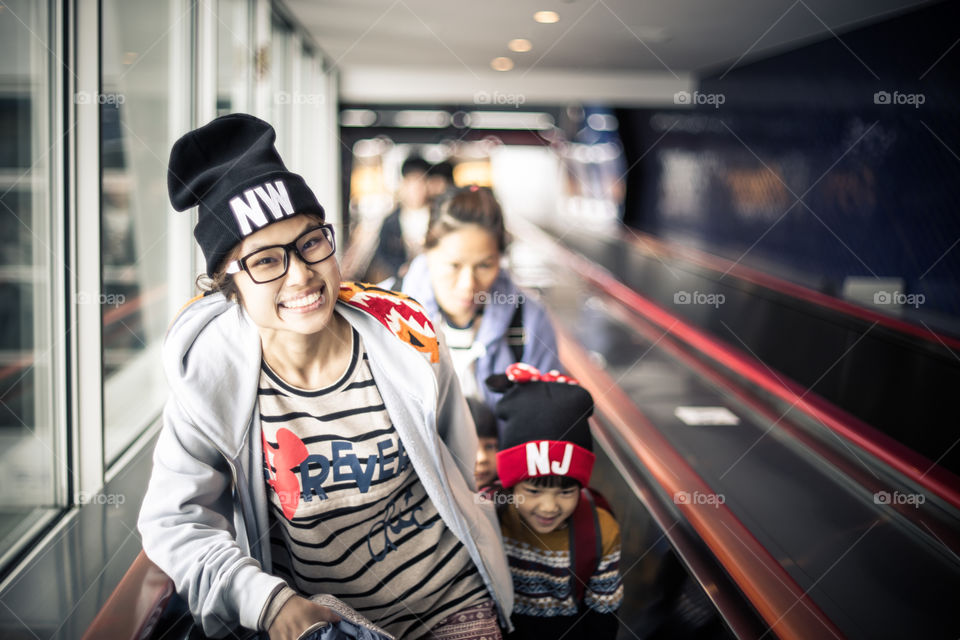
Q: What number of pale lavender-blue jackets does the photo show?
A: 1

——

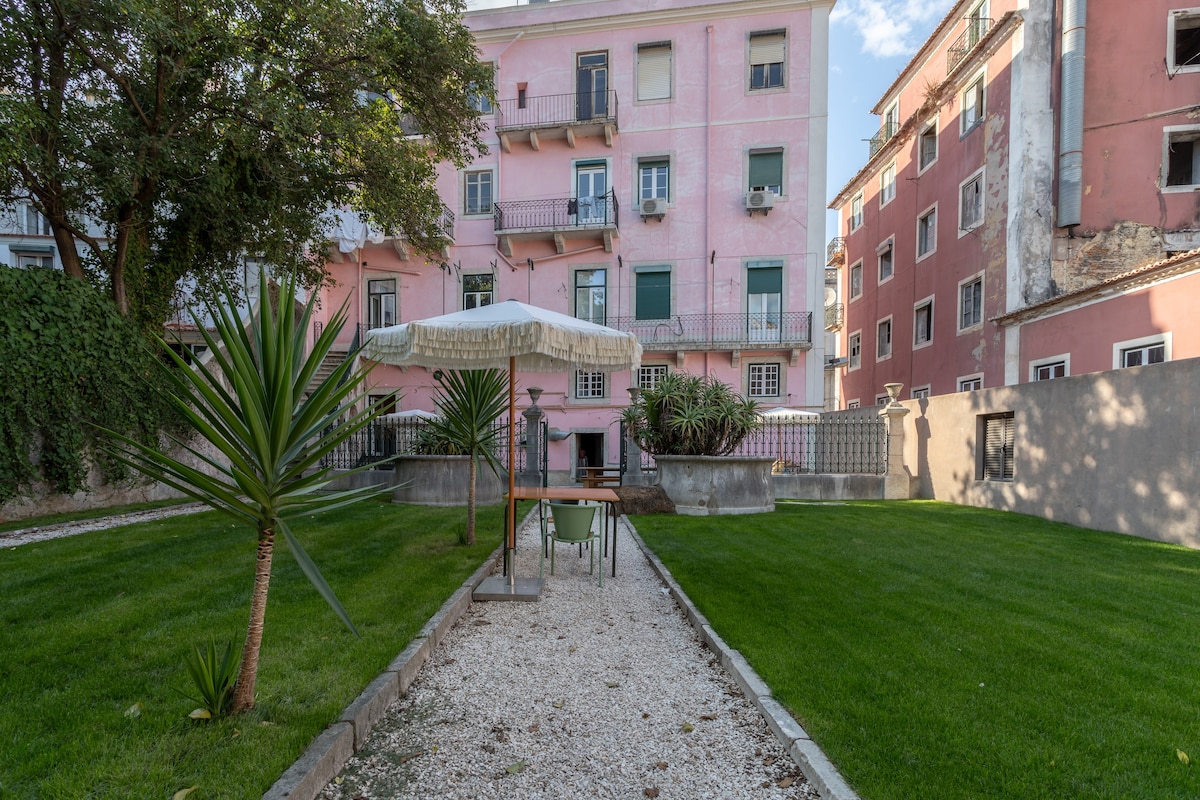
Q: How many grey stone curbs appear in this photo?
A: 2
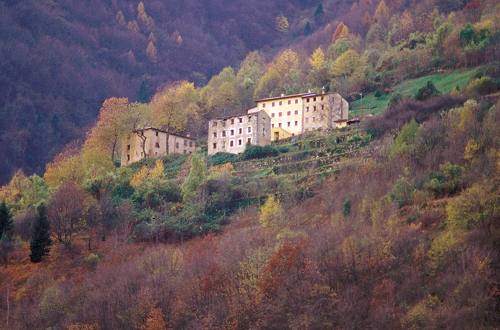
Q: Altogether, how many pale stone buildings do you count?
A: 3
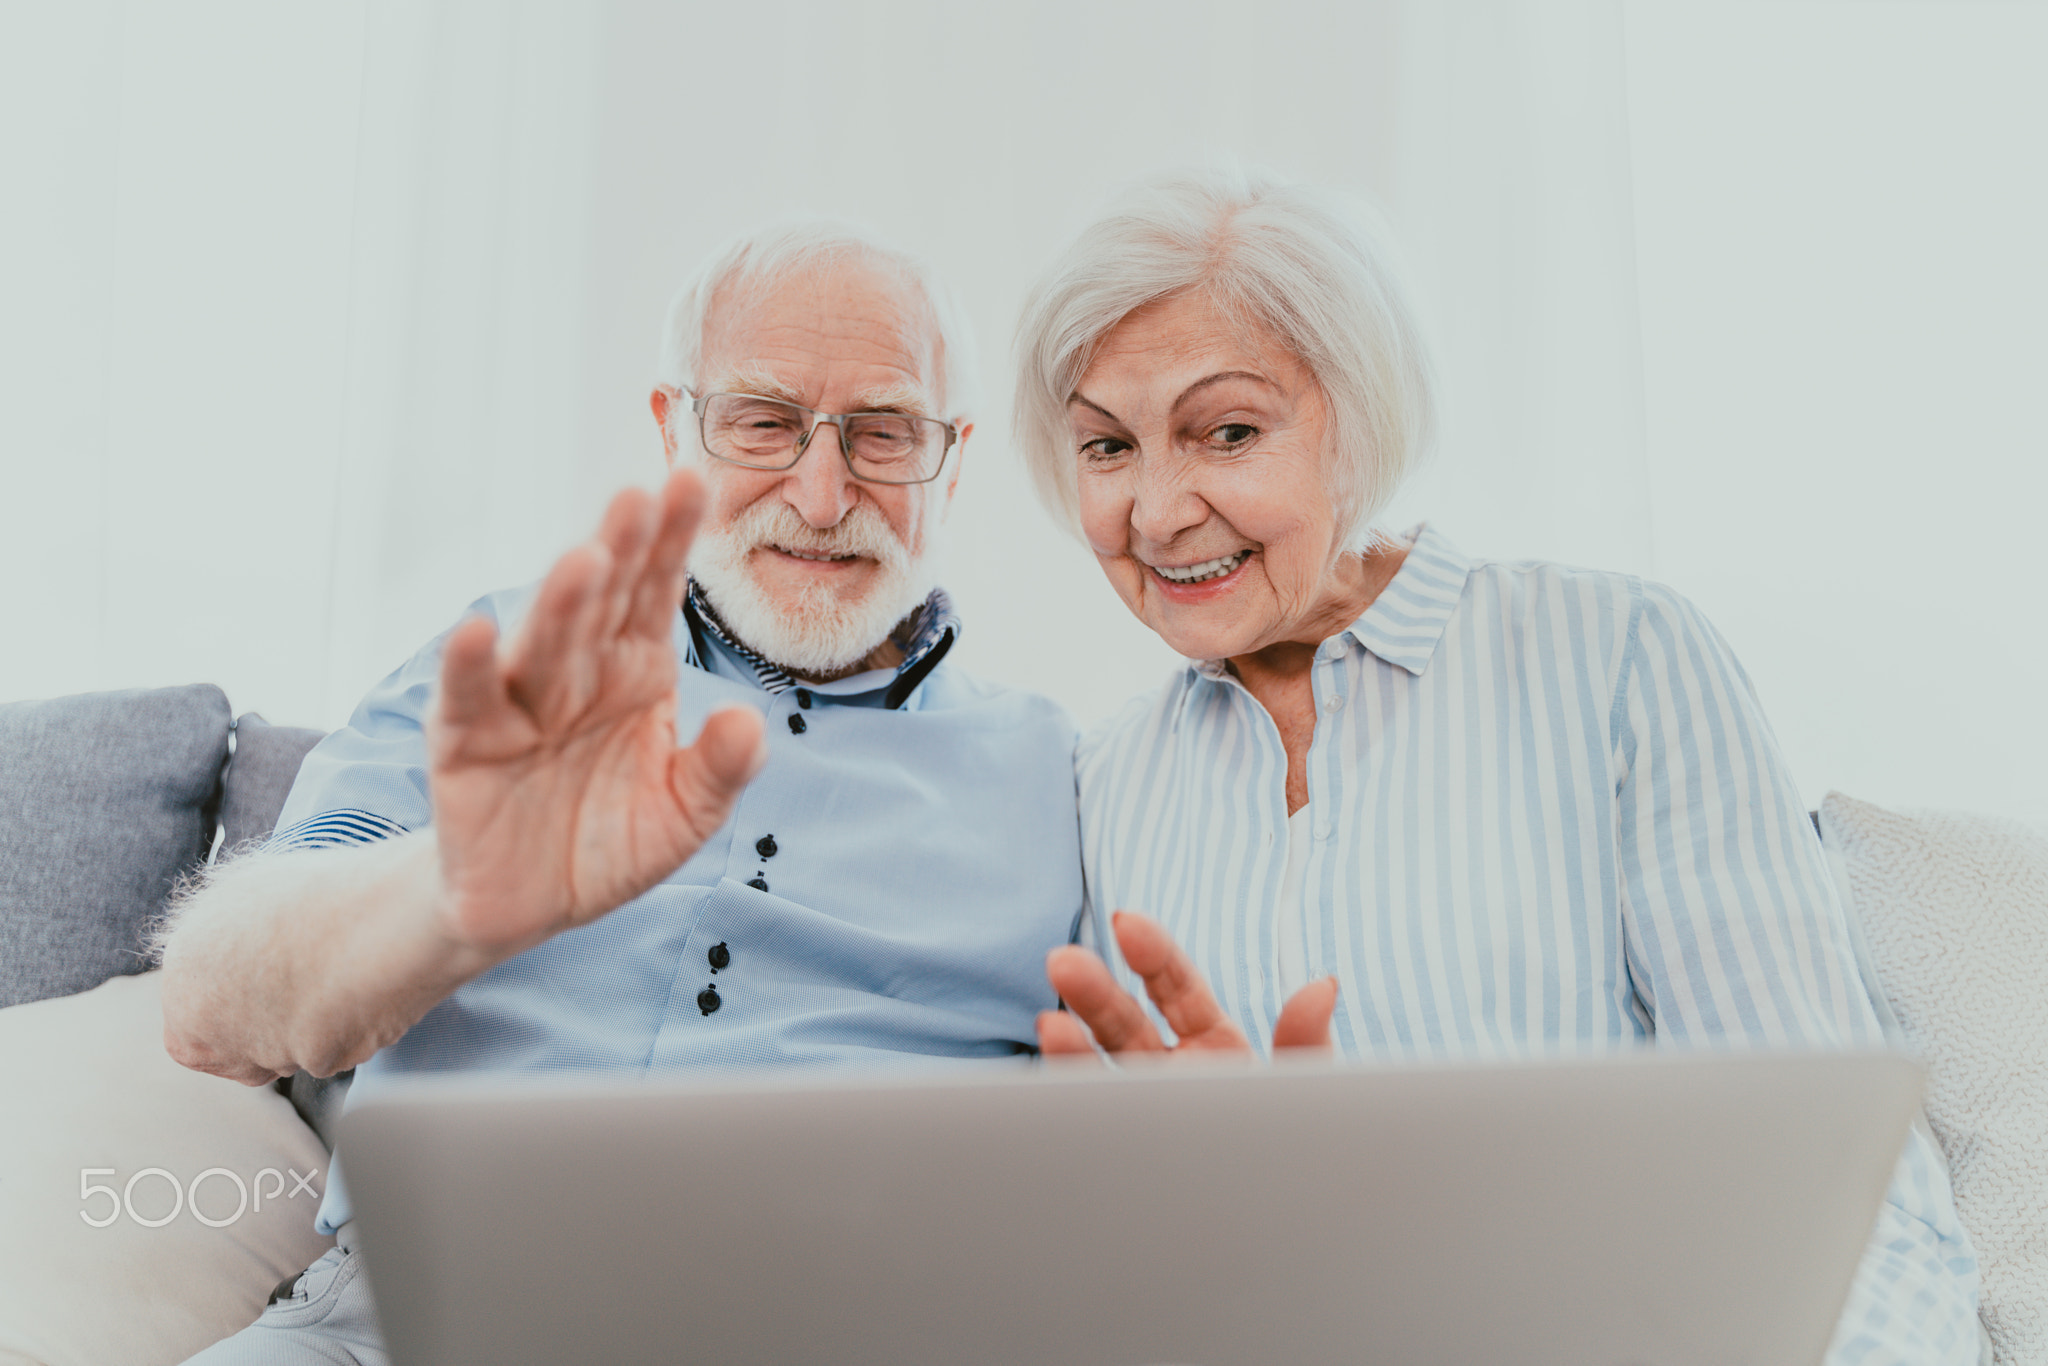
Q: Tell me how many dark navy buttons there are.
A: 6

——

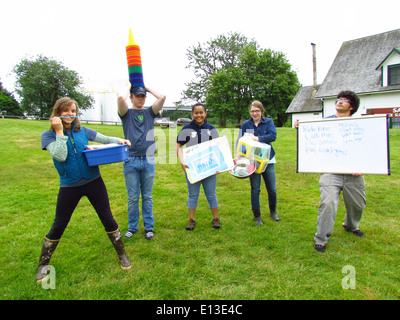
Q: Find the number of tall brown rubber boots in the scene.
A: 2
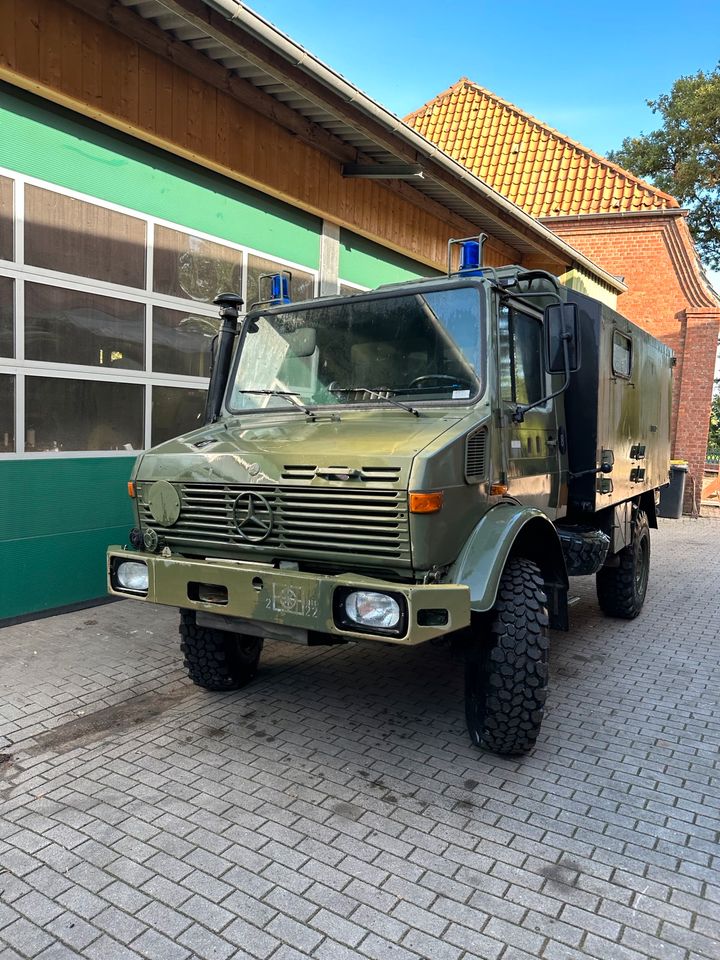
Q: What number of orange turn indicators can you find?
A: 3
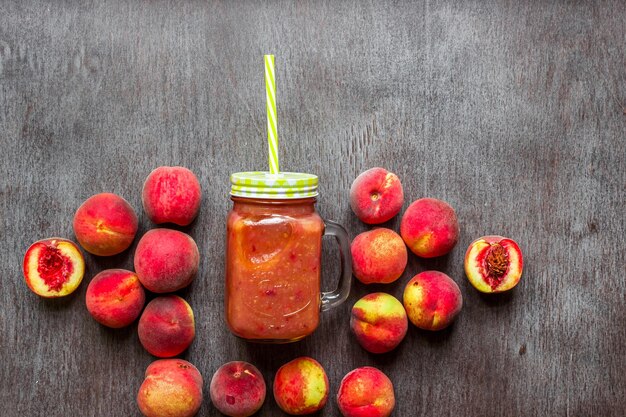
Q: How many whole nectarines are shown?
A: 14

——

PROBLEM DESCRIPTION =>
Which of the lines above include the string "number"? Pick them out and copy them.

OUTPUT OF THE EXERCISE =>
Q: What number of pale lavender-blue jackets does the photo show?
Q: Find the number of tall brown rubber boots in the scene.
Q: What number of orange turn indicators can you find?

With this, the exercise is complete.